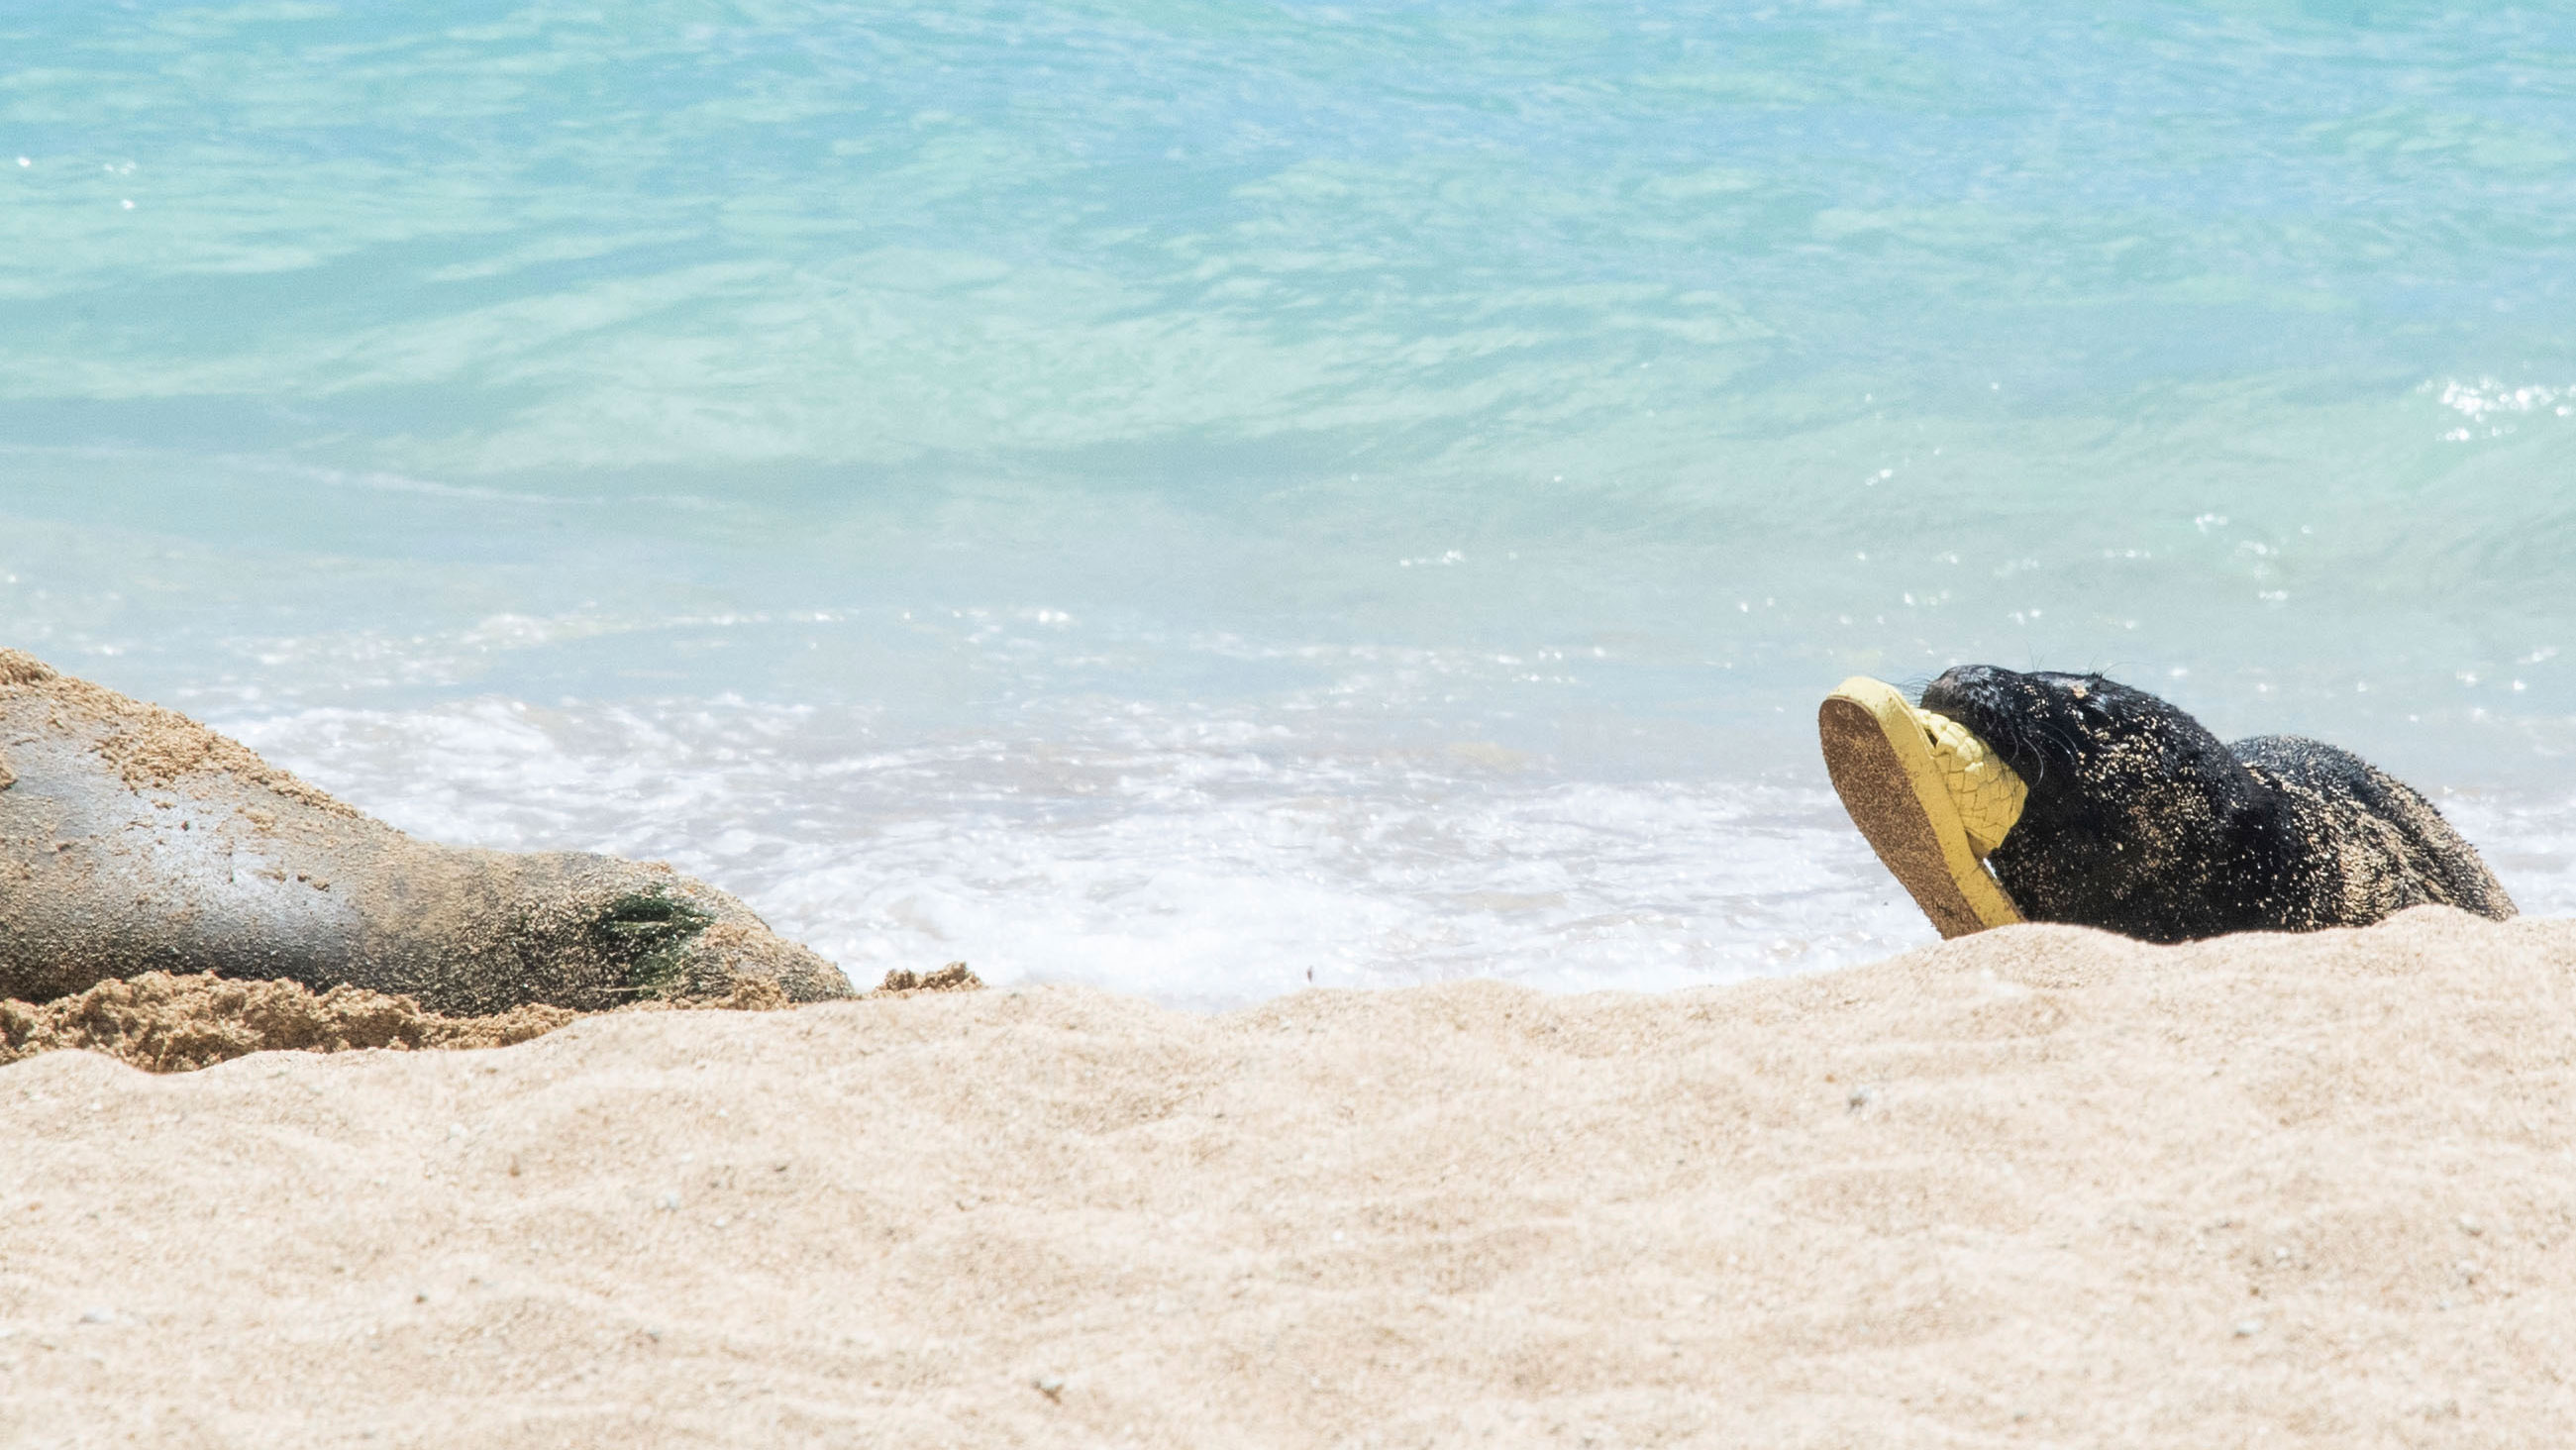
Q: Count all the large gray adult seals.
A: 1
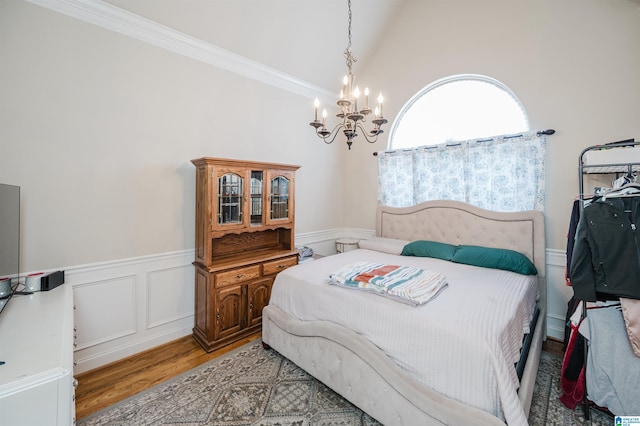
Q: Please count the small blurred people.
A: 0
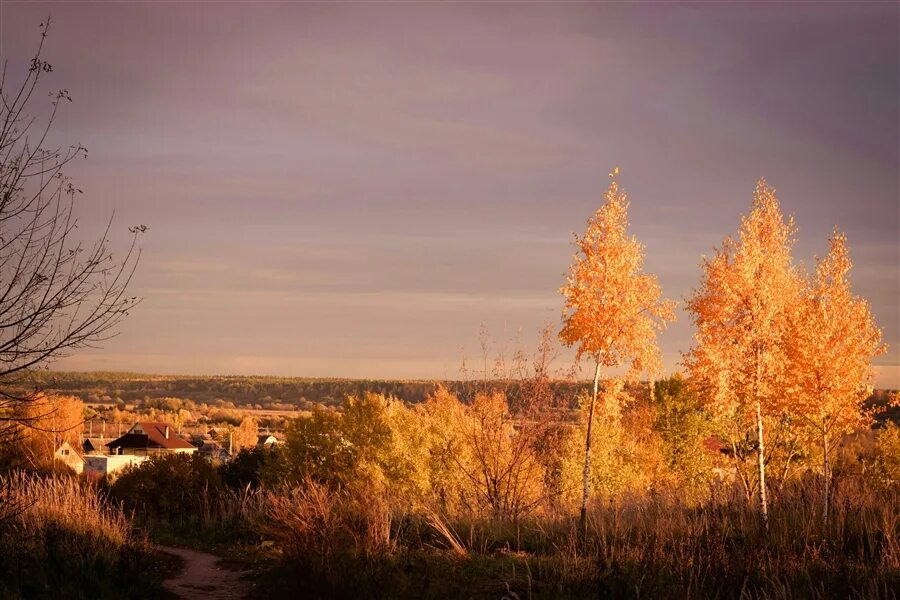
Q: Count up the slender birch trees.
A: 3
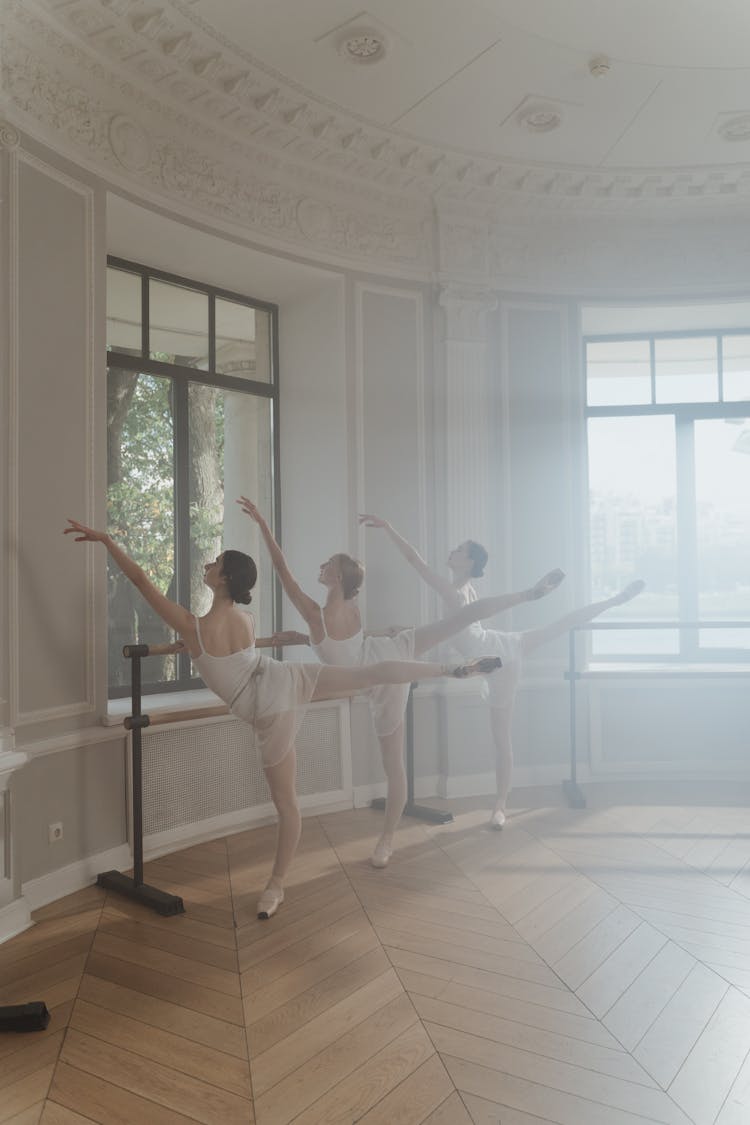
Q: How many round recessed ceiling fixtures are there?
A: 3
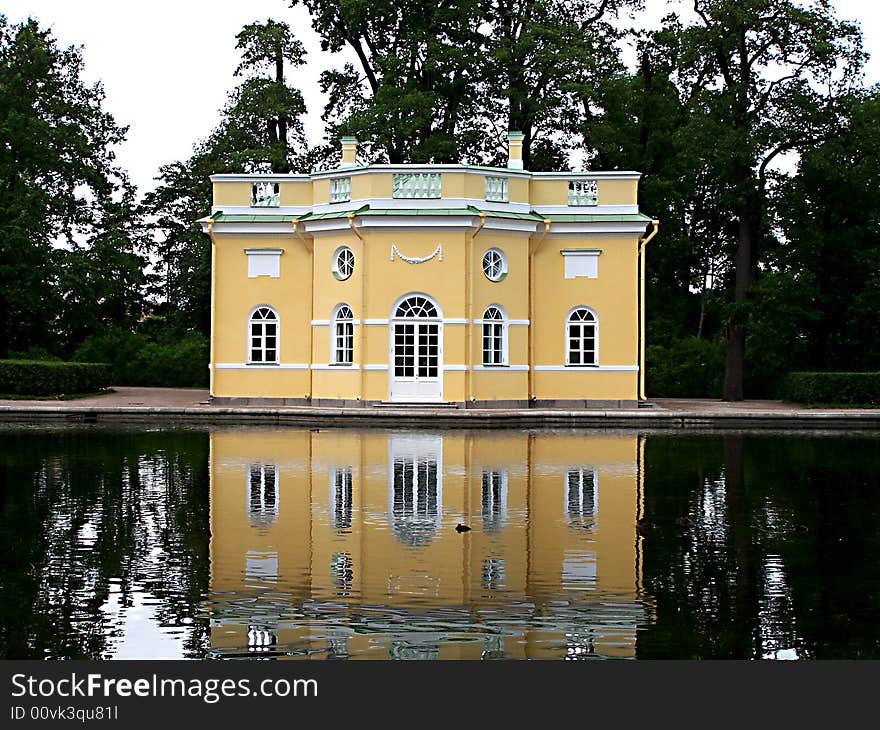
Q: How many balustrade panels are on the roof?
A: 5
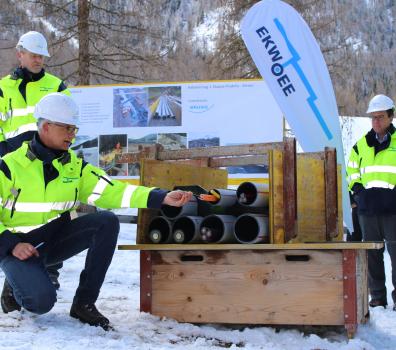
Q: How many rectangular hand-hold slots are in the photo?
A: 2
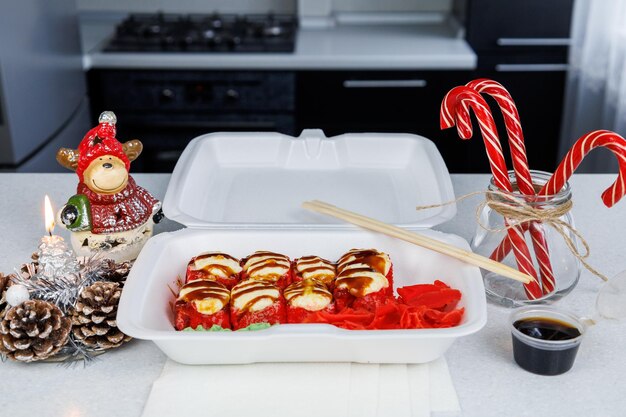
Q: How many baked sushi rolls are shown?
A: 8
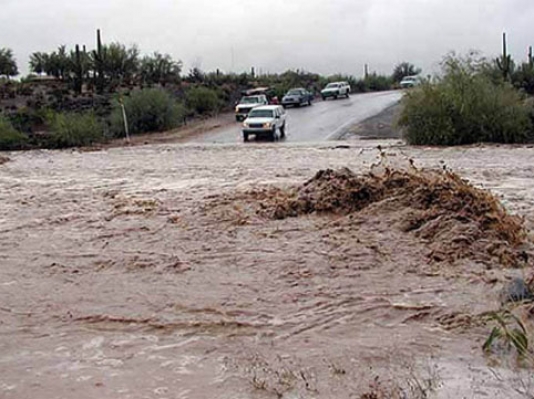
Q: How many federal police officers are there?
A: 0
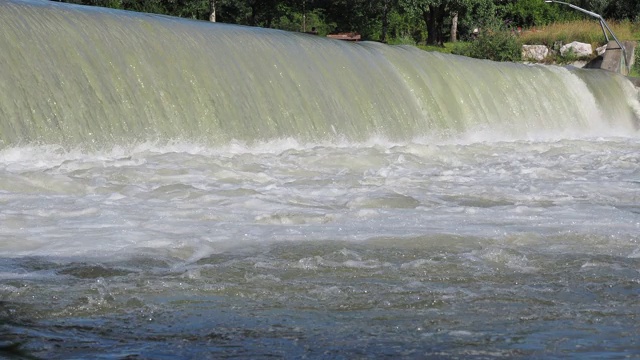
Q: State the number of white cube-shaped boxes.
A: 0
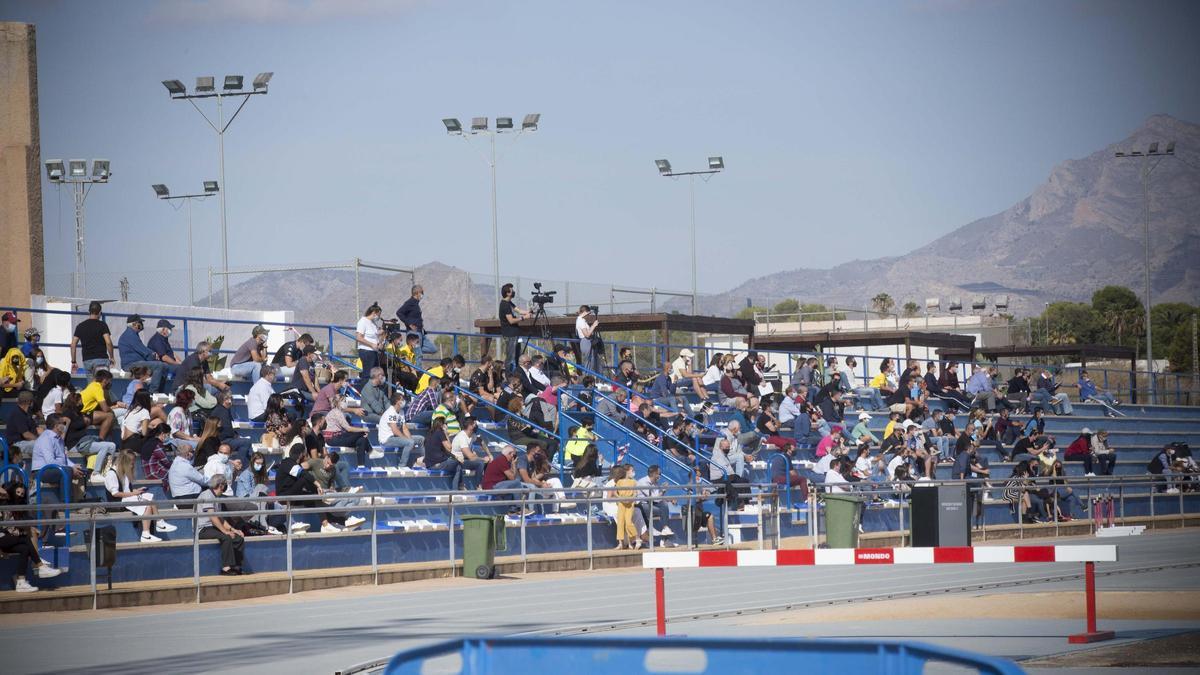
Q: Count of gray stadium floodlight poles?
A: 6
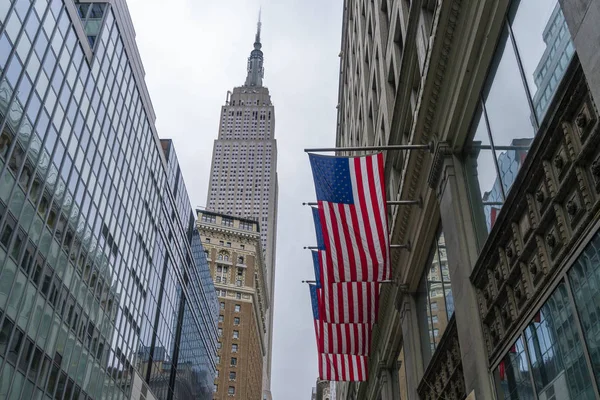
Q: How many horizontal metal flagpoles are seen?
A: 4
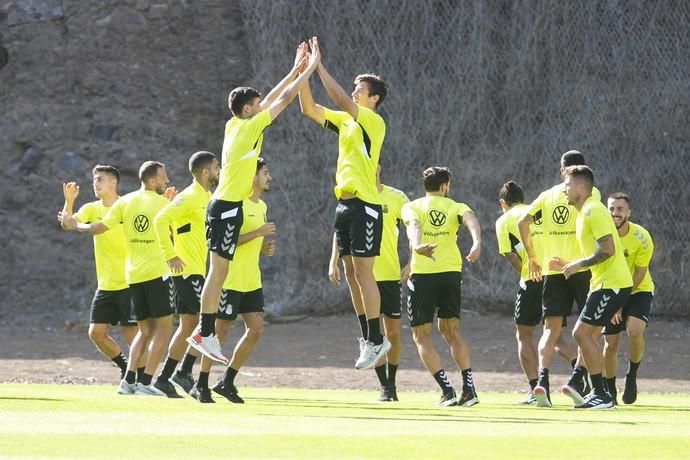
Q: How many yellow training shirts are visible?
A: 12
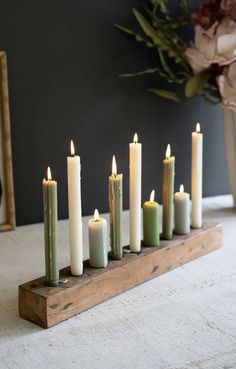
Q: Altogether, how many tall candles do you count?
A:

● ● ● ● ●

Out of the records above, pick each line that contains the string "gray".

Q: Count all the large gray adult seals.
Q: Count of gray stadium floodlight poles?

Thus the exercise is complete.